A new Veylinx survey asked more than 3,500 US consumers their opinion on taxing meat to reduce consumption.
The findings showed that, overall, nearly 40 percent of participants would back a 10 percent meat tax. But in the younger generation, support was stronger.
More than 60 percent of Generation Z said they were in favor of a tax. More than 70 percent supported government subsidies to reduce plant-based product prices and advance innovation in the space.
The study also found that nearly 80 percent of participants “could be convinced” to buy more meat alternatives frequently. An improved taste was one factor, while nearly 30 percent said they would be persuaded by lower prices.
The research also discovered that out of several terms to describe alternative protein products, including “meatless,” “veggie,” “vegan,” and “plant-based,” “meatless” was the most favored.
A meat tax is ‘reasonable’ and ‘fair’
The idea of added tax has long been discussed as a potential solution to driving down demand for meat, which would, in turn, alleviate pressure on the environment. The meat industry is a leading cause of deforestation and a significant driver of greenhouse gas emissions.

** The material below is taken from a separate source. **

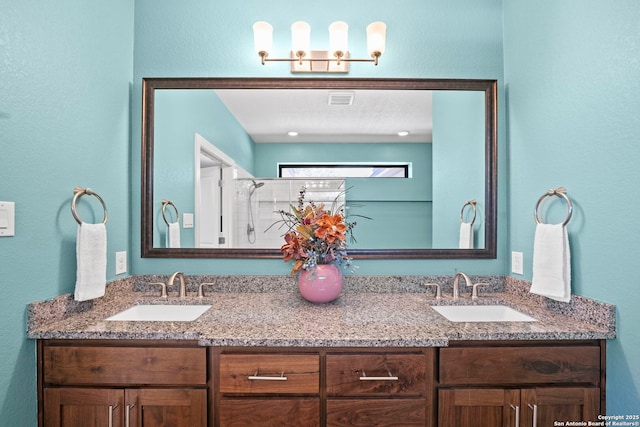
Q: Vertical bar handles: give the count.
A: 4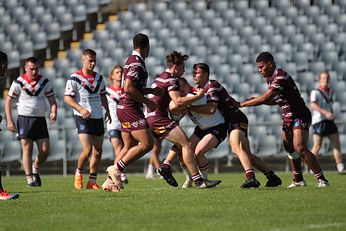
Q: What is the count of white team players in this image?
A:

A recent study from the University of Bonn in Germany recommended that rich Western countries reduce meat consumption by at least 75 percent for the sake of the planet. (In Europe, the average person consumes around 80 kilograms of meat every year.)
At the time, the study’s lead author Dr. Matin Qaim suggested that a meat tax could be an effective, “reasonable,” and “fair” way to get people to reduce their consumption.
He added: “Meat has a high environmental cost that is not reflected in current prices.”